Life isn't meaningless just because there is no God and no real purpose for our existence by the standard of some higher intelligent creator.

Life's meaning is what you give it.

Too bad it takes serious self reflection to realize one’s own meaning.

10

The "meaning of life" is completely subjective. It's different things to different people.
As it should be.

@Matias I'm glad I am able to amuse you.

Btw, two things.

  1. NOT a "guy".
  2. Everything IS subjective.

You seem to spend an awful lot of time trying to philosophize on things that are entirely subjective, but you're trying to make them "universal".
Sure, there is some collective thought, but by and large, most reasonably intelligent people are thinking for themselves and eschewing the "philosophies" of others.
Some, like myself, are actively rejecting the bulk of philosophy.
All it amounts to is simply what other people think/thought. Nothing more than their own opinions. No more or less valid than nearly everyone else's.

Case in point: "The ends justify the means."
Depending on which philosopher you agree with, you can get multiple "arguments" for whether the answer is "yes" or "no".

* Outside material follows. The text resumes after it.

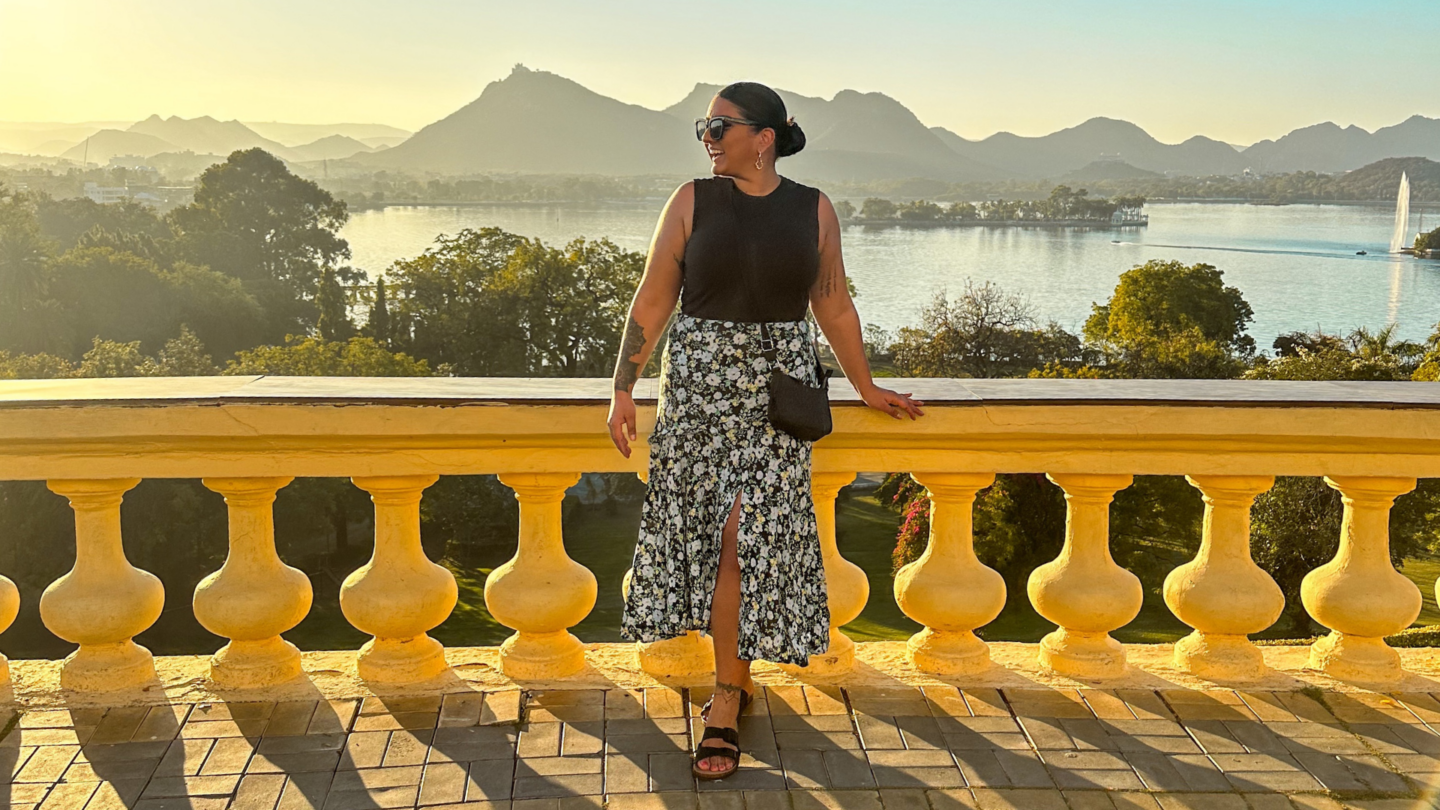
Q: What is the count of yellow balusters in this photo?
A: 12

Kant held his opinion on this.
Machiavelli held his.
Huxley held his.

I have my own opinions on this particular topic, and yes, for the most
part, I think it's subjective.
In some cases, I do believe the ends justify the means, and in others,
they do not.
Call it situational ethics, or whatever you wish.
I don't believe there are many hard and fast rules for everything, and
people need to be adaptable to their circumstances.

Everything IS subjective.

5

Life, imo, is NOT meaningless, it is a process of growth, learning, comprehending,etc, etc, that everything must go through, LIFE is what you make of it and what you do with it.

4

The meaning of life is to find meaning

@Matias That purpose works for me but I can rephrase it from the other side of the fence. It's not my purpose to find your purpose.

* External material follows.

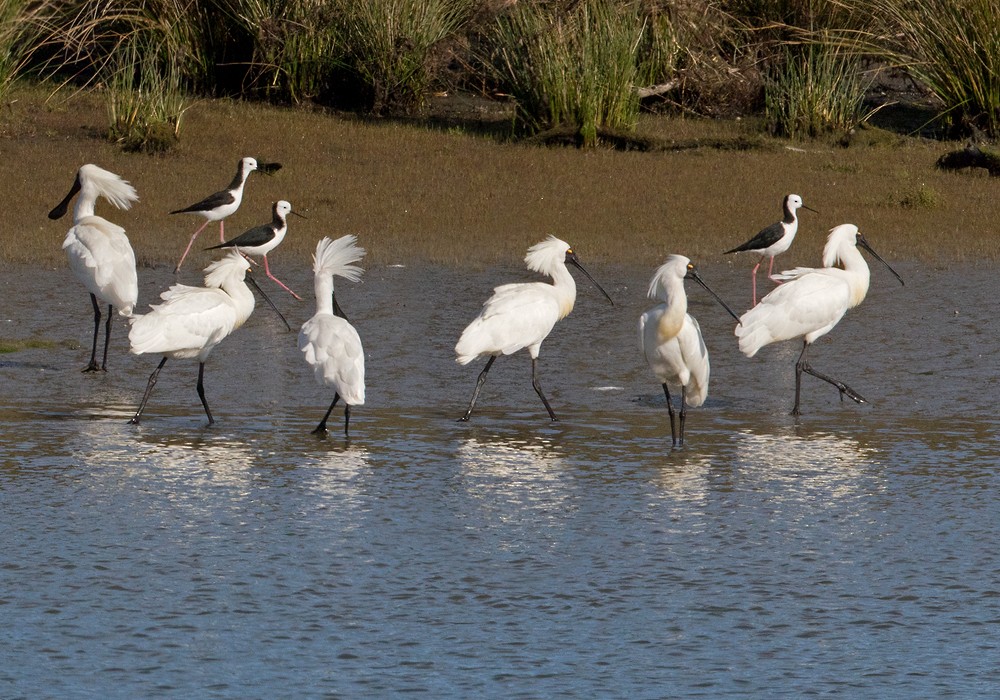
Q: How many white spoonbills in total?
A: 6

@Matias "Grammar" is fine.... It's just that I wasn't pulling myself out of a swamp by pulling my own hair. I know that much.

4

Out of an estimated range of from two million to two billion species alive on Earth today, apparently only one suffers because of a perceived lack of meaning in life. This suffering is clearly manufactured in the mind of that one species, and so the relief from this suffering is equally clearly to be found in that same mind.

What’s meaningful to all the other species is finding food, safety and suitable mates. Since none of these things are guaranteed for them, they have all the meaning they can handle.

H.sapiens figured out how to more or less automate the meeting of these needs so successfully that they have forgotten what it’s like to not have access to food for three weeks or human contact for a year. We don’t have a deficit of meaning; we have a mind-numbing surplus.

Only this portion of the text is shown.